Capítulo Octingentésimo octogésimo séptimo: "Demasiado al Oeste es Este (proverbio inglés)

El tiempo es una realidad misteriosa. Ya San Agustín escribía que si nadie le preguntaba qué era, sabía lo que era, pero que apenas intentaba una definición fracasaba.

La mayoría de los pueblos primitivos jamás usaron el reloj. Se guiaban por el sol y el tiempo era la medida de lo que hacían. De ahí la calma tranquila, la atención en el cultivo de sus campos, la concentración en la pesca, el mimo en el pastoreo. Algunos "antropólogos" interpretaban todo esto como ociosidad o vagancia. Y era todo lo contrario: trabajo con los cinco sentidos, contemplación activa de la realidad. Por eso conocían cientos de plantas y sus propiedades; por eso tenían nombres para muchos tipos de vientos, de nubes, de lluvias.
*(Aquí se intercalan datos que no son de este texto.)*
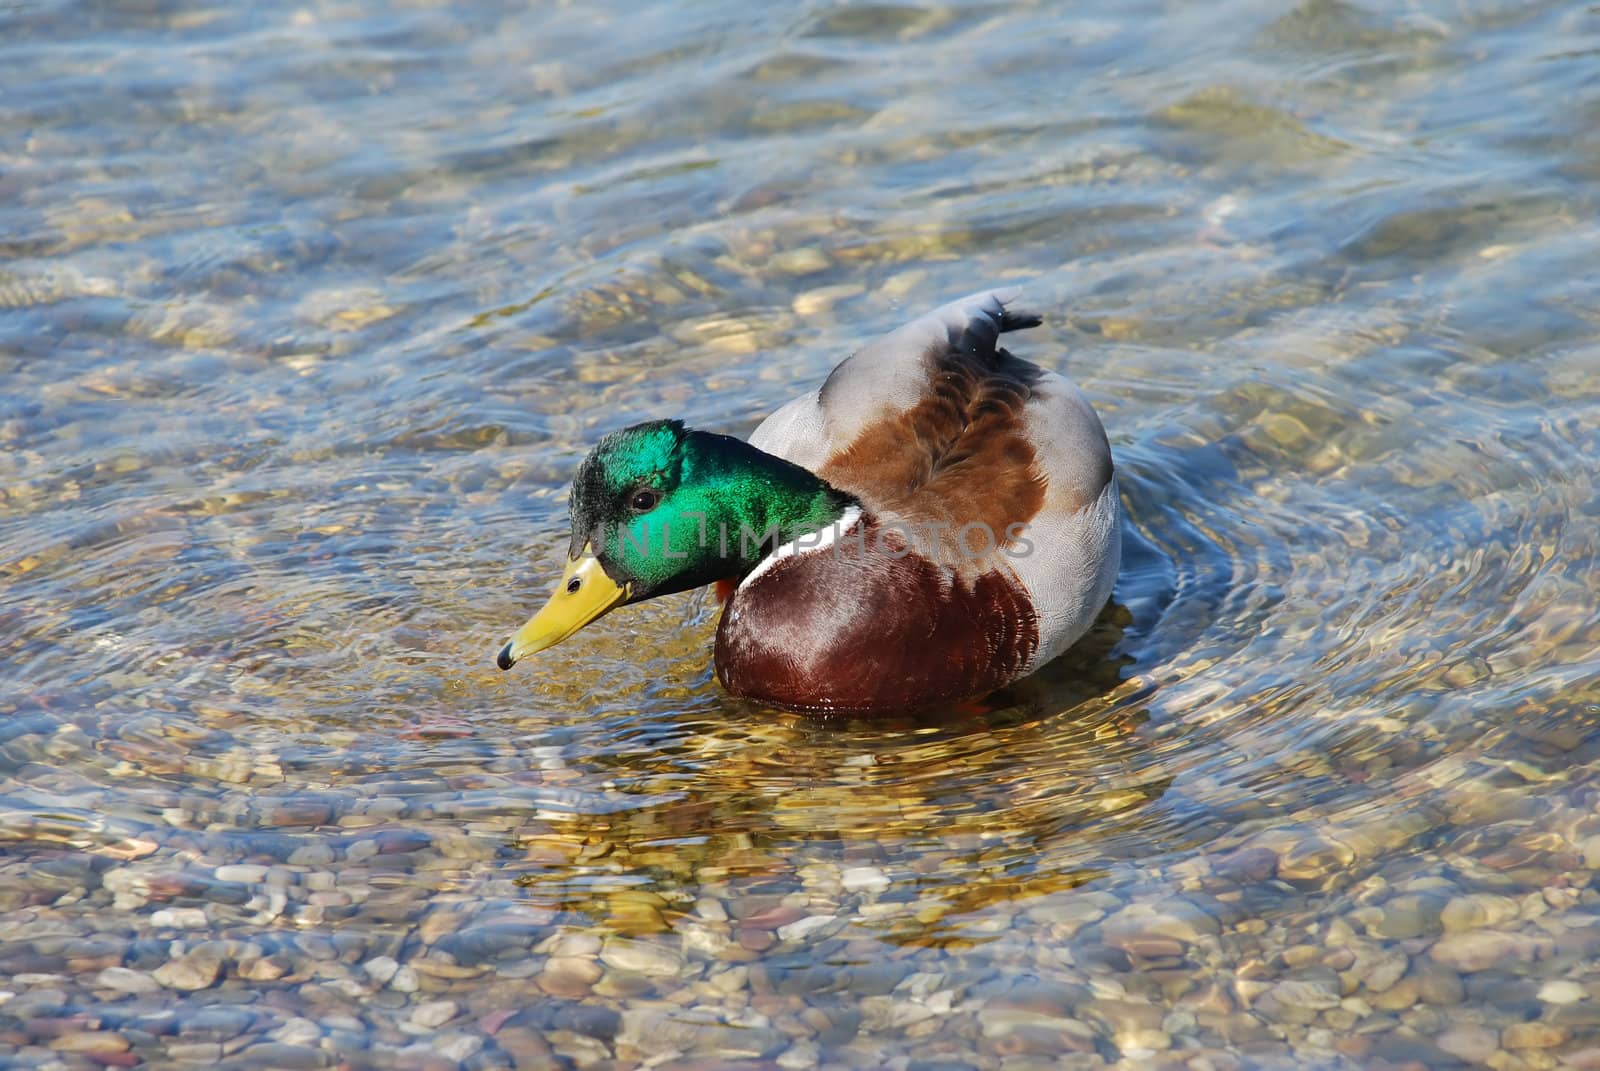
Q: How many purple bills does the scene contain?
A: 0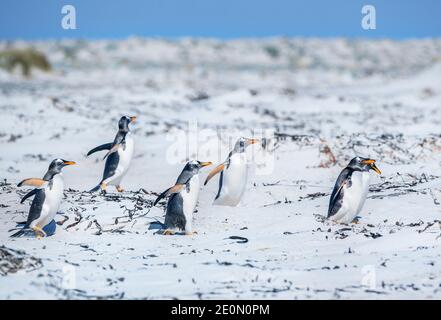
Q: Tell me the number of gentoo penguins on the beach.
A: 6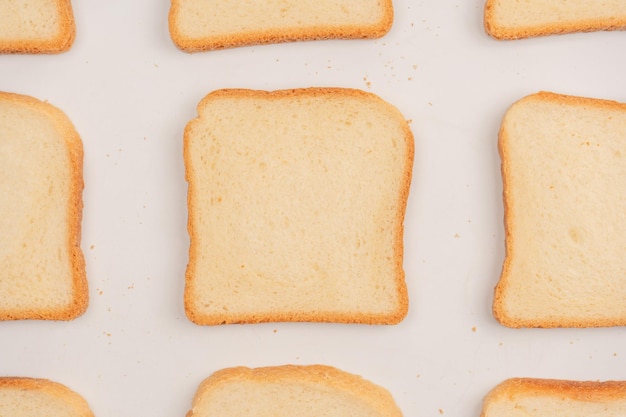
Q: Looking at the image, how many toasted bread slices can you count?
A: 9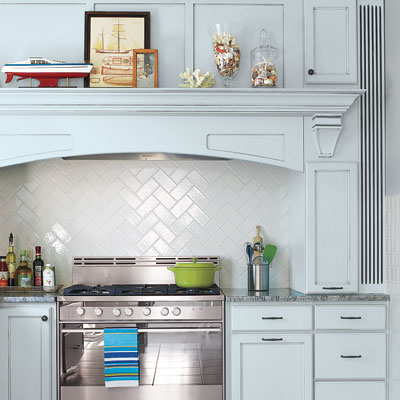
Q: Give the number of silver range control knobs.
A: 7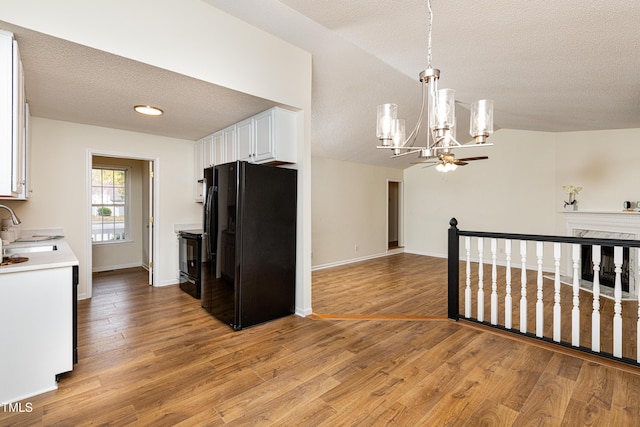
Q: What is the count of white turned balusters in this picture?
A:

Nosotros, en cambio, dedicamos una parte del tiempo a organizar el tiempo; otra parte a mirar el reloj; otra a quejarnos de la falta de tiempo; otra a perder el tiempo. Poco a poco se ha convertido el tiempo para hacer las cosas en algo más importante que las cosas que hay que hacer. El resultado, muchas veces, es que las cosas no se hacen, pero, eso sí, se mide cuidadosamente el tiempo empleado en no hacerlas

Dicho lo cual, y en vista de la montaña de informes, estudios, memorias, peticiones y/o papeles de todos los colores, tamaños y condiciones que adornan la mesa después de unos (tan merecidos como escasos) días de descanso, va el primer deseo laboral para el año nuevo: calma, mucha calma.

Nada como la contemplación activa de la realidad para cumplir con el deber. Seguro que mis amadísimos jefes que son listos, inteligentes y muy, pero que muy comprensivos, (alguno hasta tiene "estudios" y todo), entenderán perfectamente que me tome unos cuantos días "contemplativos" antes de meterme en faena. Que no quiero trabajar yo con menos sentidos que mis antepasados. Profesionalidad obliga.

Y es que siempre hay tiempo cuando se deja de decir que no hay tiempo.